- Work to be completed: Pictures aside, the data must be reproduced exactly.

- Data in this exercise:
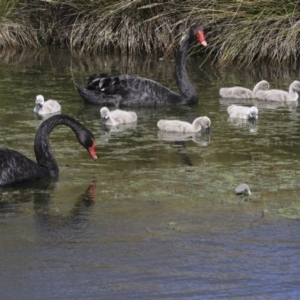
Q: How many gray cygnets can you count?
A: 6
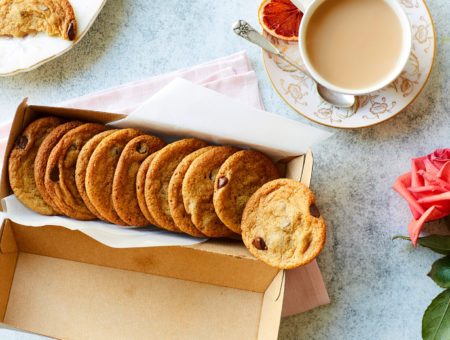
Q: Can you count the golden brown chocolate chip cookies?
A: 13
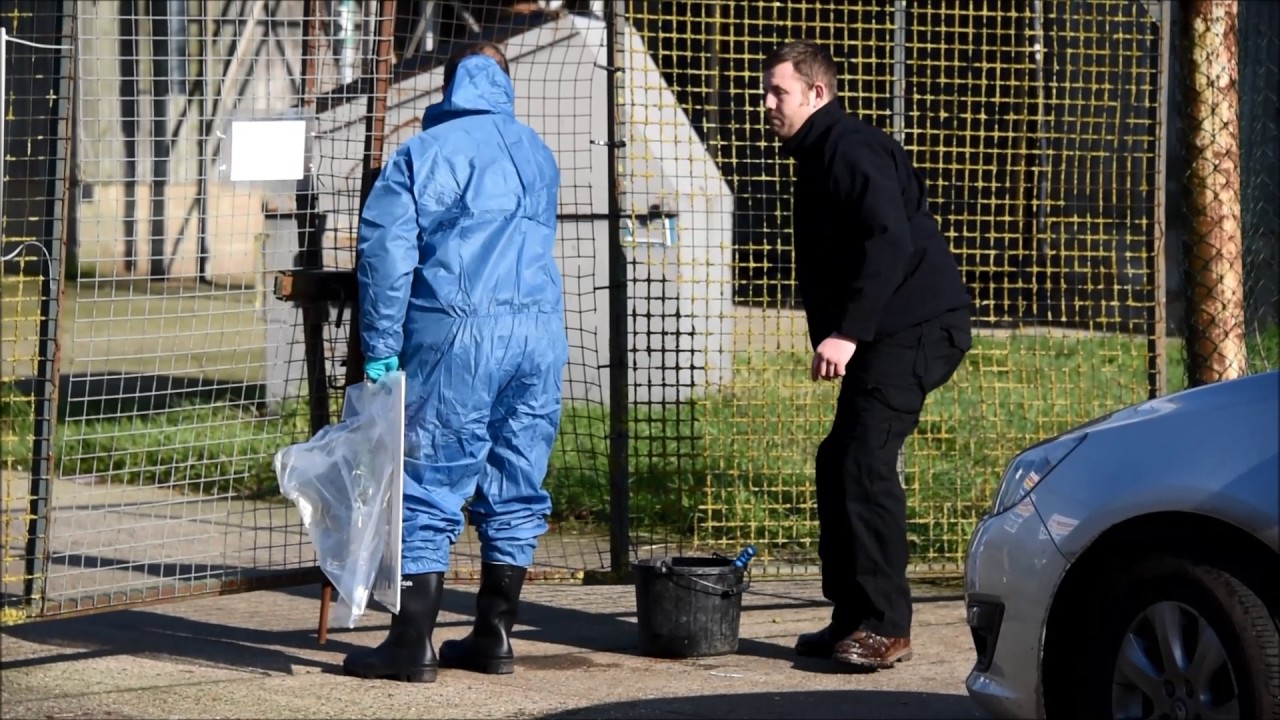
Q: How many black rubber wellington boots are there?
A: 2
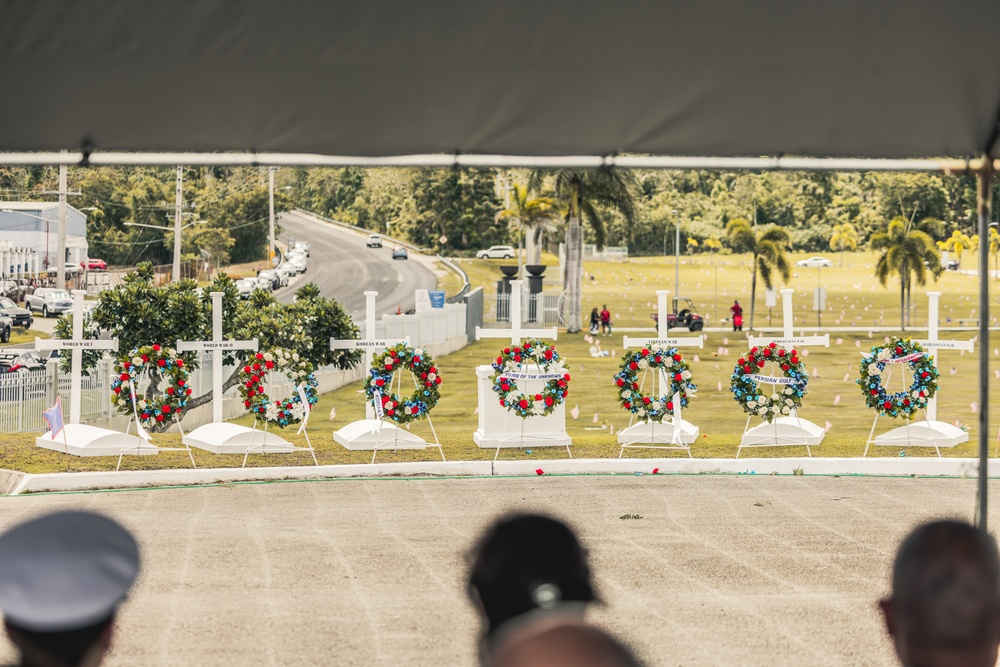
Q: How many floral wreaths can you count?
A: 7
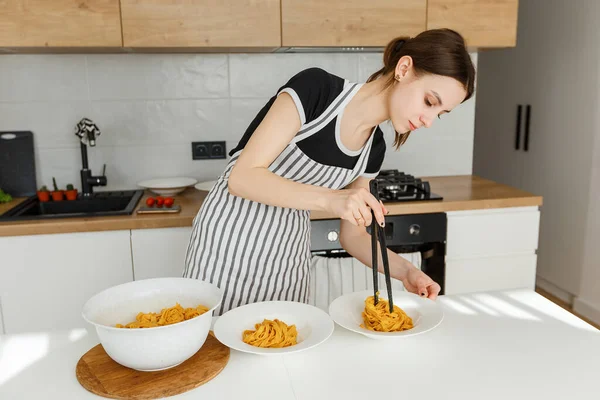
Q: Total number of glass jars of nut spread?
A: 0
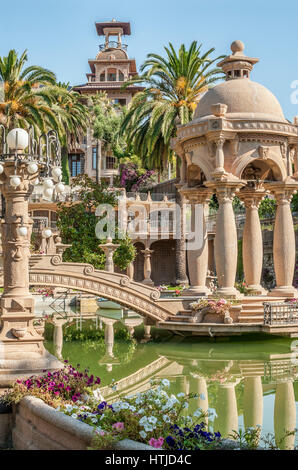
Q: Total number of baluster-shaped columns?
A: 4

- Response area:
Q: How many gray cygnets can you count?
A: 6
Q: Can you count the golden brown chocolate chip cookies?
A: 13
Q: How many black rubber wellington boots are there?
A: 2
Q: How many floral wreaths can you count?
A: 7
Q: Total number of glass jars of nut spread?
A: 0
Q: Total number of baluster-shaped columns?
A: 4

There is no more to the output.